It is easy to get upset and frustrated when we miss a short birdie putt but when we make one we dont get all that excited about it. The intensity of our disappointment overshadows any interest or excitement we may have over something positive we do. Why do we do this so easily? It may be because we think that if we focus on the negative it will teach us something. This may sound good but for many people, focusing on the negative turns into more pressure. We may also do it because we find no reason to enjoy or celebrate our good shots; after all, whats the big deal, were supposed to hit them, right?
 
Heres the problem with this kind of approach. When we focus with greater intensity on the negativity we reinforce that in our visual memory AND in our emotional memory. When negative pictures and feelings are accumulated enough over time, nervousness and anxiety builds when we are faced with that same shot. Its as if weve created a shark when there isnt one.
 
The solution and the answer takes practice and repetition. After all, how many times have you repeated the negative response over the years? It has probably been well rehearsed for some time. As with any change, awareness is essential. Start to become aware of:
 
What words you use to describe a situation. Are your first words something negative about a shot, hole or round or yourself? You may be surprised how automatically this happens.
 
Change your first words to something positive. When you aware you can switch to more positive first words on the spot i.e. I hit a great approach shot on this hole; then I just missed the birdie putt.
 
Celebrate your successes!

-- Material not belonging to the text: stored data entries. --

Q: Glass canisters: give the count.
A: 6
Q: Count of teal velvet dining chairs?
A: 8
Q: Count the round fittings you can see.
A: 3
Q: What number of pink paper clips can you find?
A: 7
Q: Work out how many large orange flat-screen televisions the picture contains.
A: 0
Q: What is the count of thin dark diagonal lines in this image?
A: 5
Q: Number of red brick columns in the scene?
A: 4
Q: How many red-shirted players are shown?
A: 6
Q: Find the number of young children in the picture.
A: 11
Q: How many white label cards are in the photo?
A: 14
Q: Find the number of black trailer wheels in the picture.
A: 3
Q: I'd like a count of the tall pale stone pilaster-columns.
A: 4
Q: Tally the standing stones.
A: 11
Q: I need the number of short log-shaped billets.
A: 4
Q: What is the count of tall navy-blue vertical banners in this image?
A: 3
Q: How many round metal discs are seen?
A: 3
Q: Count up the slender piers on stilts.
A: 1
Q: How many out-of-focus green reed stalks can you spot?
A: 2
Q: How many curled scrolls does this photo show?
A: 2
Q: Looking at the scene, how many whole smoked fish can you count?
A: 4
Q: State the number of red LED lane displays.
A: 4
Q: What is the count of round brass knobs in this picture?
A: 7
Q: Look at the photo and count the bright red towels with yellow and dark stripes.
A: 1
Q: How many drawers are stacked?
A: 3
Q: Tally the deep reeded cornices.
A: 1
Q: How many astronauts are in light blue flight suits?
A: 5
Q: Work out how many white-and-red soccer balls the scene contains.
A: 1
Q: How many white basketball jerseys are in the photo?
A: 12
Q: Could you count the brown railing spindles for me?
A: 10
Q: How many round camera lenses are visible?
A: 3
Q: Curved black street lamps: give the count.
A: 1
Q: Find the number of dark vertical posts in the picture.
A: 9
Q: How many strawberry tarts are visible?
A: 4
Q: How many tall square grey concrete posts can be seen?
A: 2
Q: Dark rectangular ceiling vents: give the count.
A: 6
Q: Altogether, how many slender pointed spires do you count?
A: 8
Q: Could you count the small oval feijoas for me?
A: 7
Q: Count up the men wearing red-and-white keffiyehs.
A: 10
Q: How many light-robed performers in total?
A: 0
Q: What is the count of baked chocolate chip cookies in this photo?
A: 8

This is a conscious effort on your part to LOOK for things you did well on each hole. Find something to feel good about on any shot, hole or round. If you listen to Tiger Woods or Vijay Singh, they are very willing to tell you the truth if they played a poor shot or hole. Yet, at the same time they are also willing to find something positive about themselves and the round.
 
Cut yourself a break. Slamming yourself doesnt help your game and only adds tension and frustration. Has this ever really helped you play better? Give up the notion that somehow YOU are supposed to be the perfect golfer on the course today and that youre not allowed to hit a poor shot, get a bad break or not play well. None of that matters in comparison to how you RESPOND to those situations!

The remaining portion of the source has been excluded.